▸ **Working data**
========================================

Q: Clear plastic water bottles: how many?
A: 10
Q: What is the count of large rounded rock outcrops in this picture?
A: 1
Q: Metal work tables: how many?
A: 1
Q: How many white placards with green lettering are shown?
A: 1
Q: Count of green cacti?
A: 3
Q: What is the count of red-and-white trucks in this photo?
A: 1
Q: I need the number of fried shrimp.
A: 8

========================================

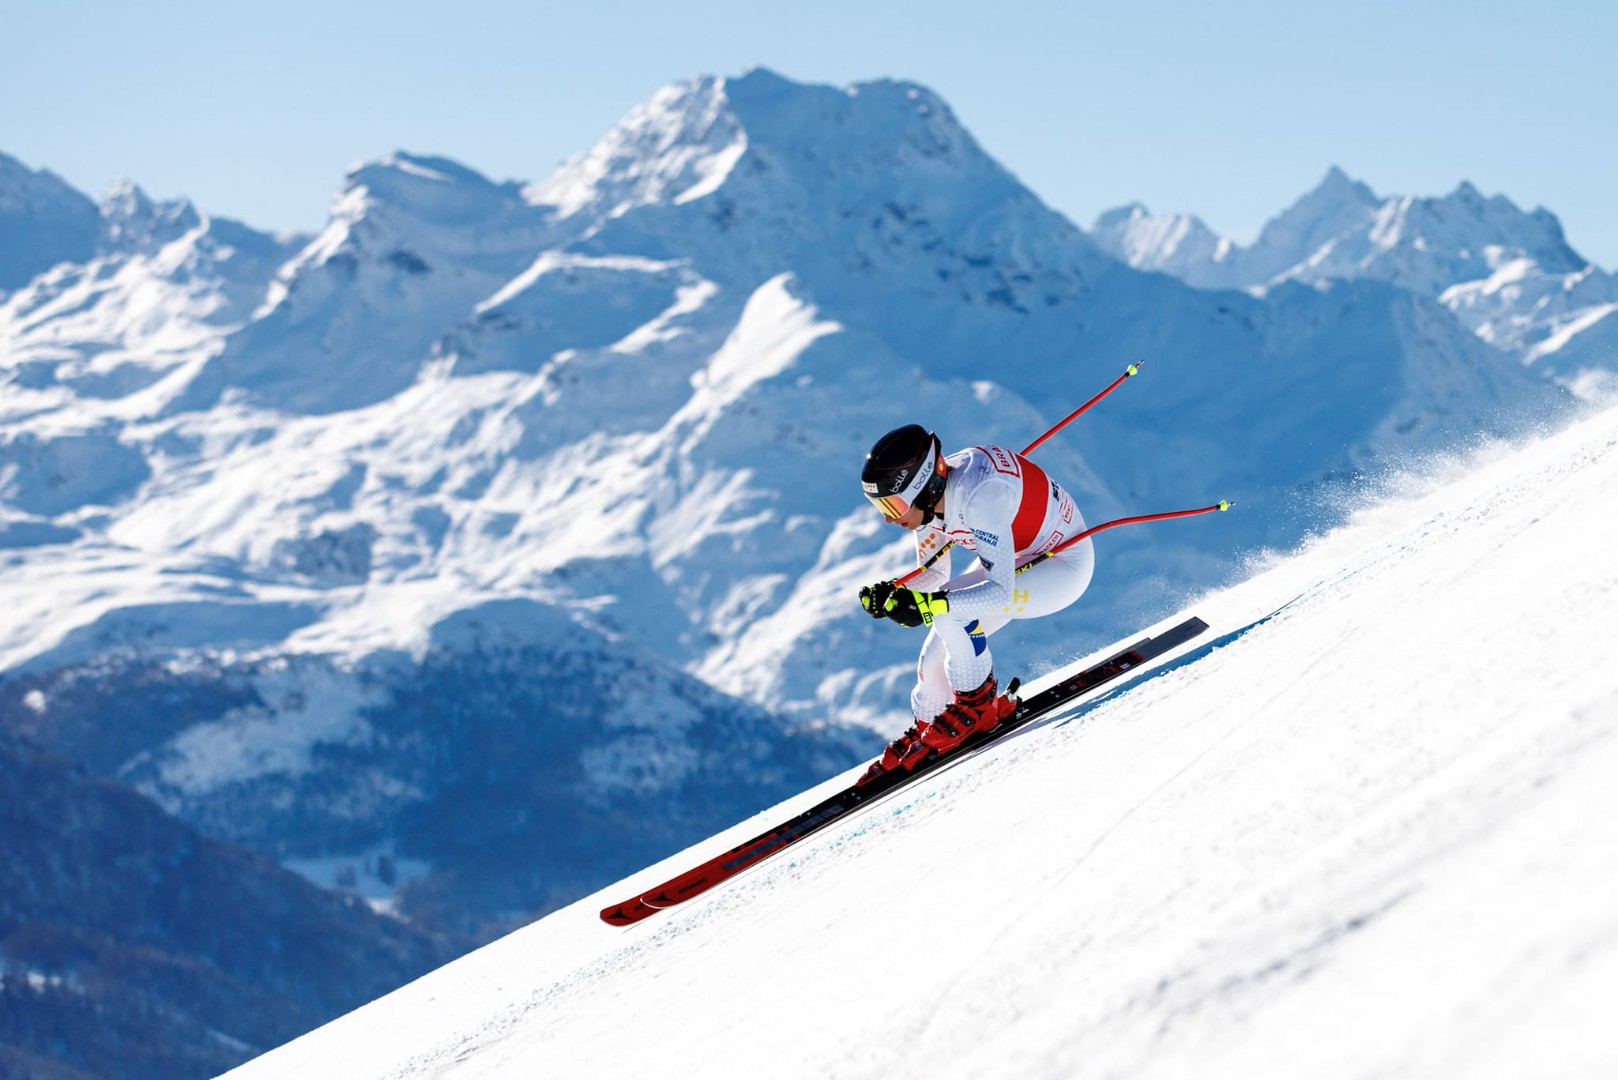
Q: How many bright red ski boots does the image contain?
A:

========================================

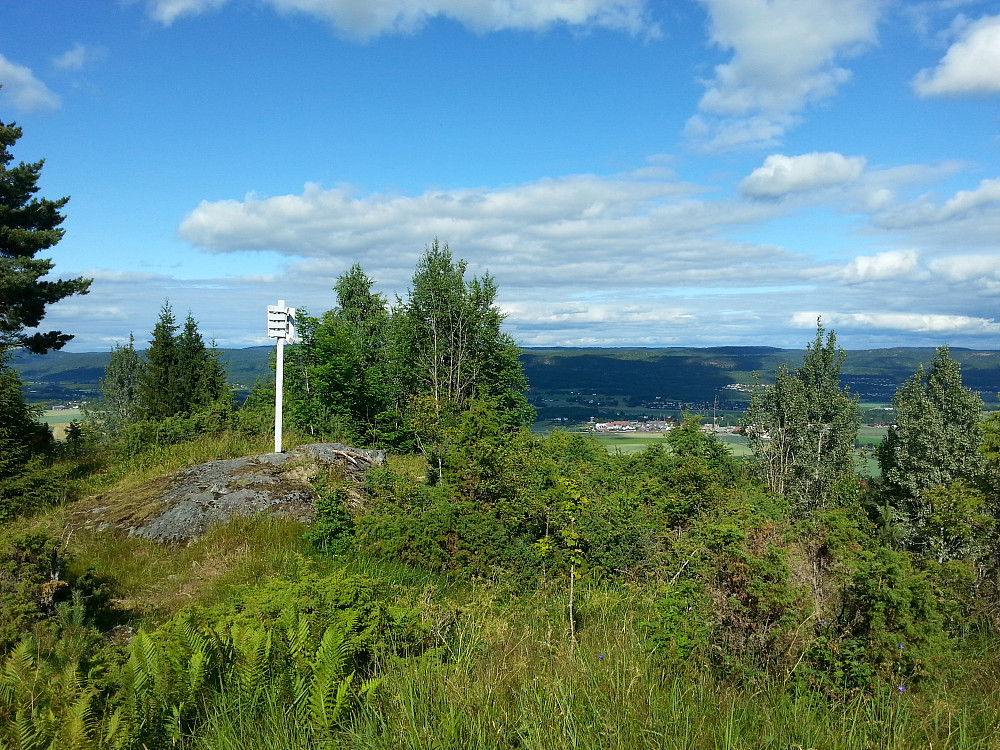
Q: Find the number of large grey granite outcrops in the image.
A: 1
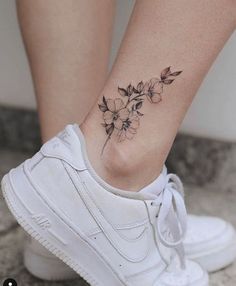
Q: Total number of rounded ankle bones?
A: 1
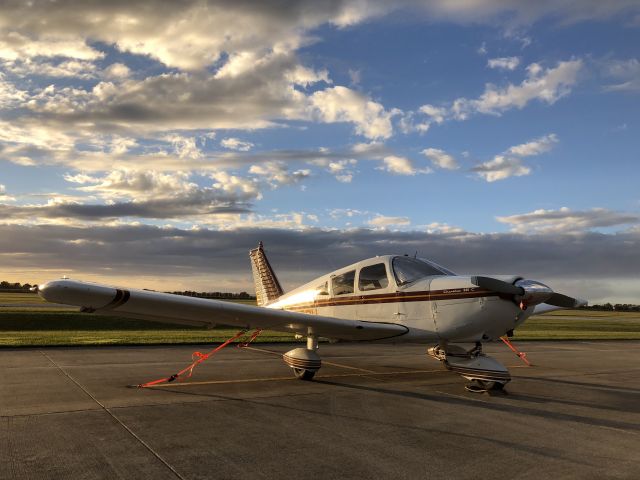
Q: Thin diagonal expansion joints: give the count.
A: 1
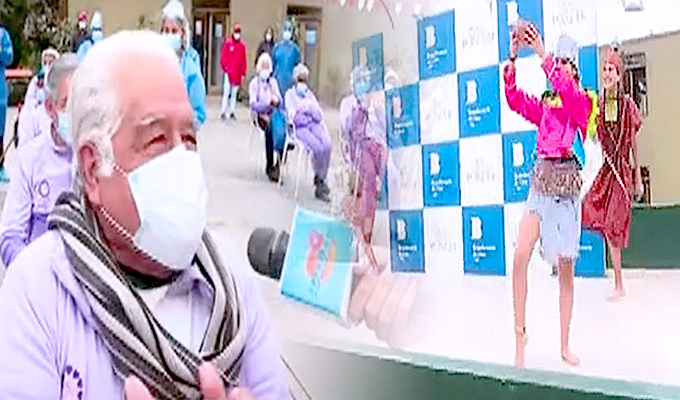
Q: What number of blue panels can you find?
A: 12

========================================

The expected answer is every line in the data above that carries the string "outcrops".

Q: What is the count of large rounded rock outcrops in this picture?
Q: Find the number of large grey granite outcrops in the image.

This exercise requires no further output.